Yes, I forgot that aspect! Once you get to be an older teenager and are in a position to vote with your feet then you effectively end up choosing a parent which isn't a very nice position to be in. I ended up really upsetting my mum by choosing to spend the majority of time at my dad's but it wasn't because I preferred him- just that he lived closer to town and as a teenager that was important me!
madcatladyforever · 23/06/2020 10:44

I think it's the most awful thing to do to a child. I would have hated shuttling between homes leaving all my stuff behind, my son loathed it as his dad was incredibly petty and wouldn't let him bring anything there back to our home.
In the end I went to court and got 100% custody (1980's) because it was making my son really unhappy and disturbed mentally.
It's so easy for couples to hate each other to use the child as ammunition and it's just so unhealthy.
Its just so rare to find couples who are super mature and put the child first to make this work.

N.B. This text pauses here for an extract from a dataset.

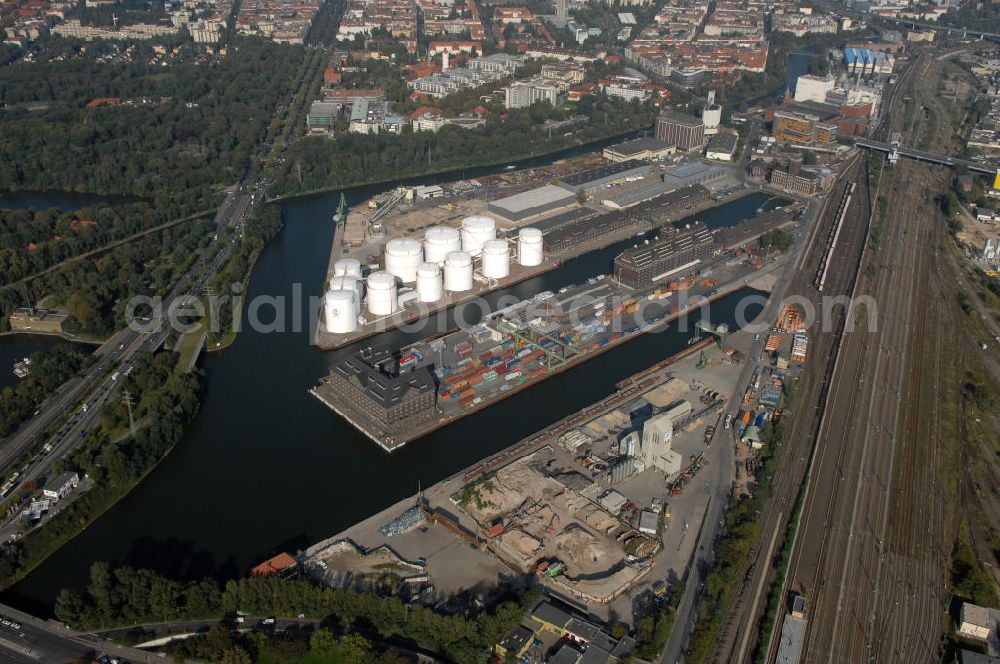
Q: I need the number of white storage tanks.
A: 11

Mintjulia · 23/06/2020 10:50

It should be based on the child's preferences.

My DS doesn't like travelling, he hates being 40 miles away from his friends and no matter what he takes with him from one house to the other, he doesn't have what he needs.

But other children may love the fact that they are part of two households and can come and go, especially if those two houses are close by.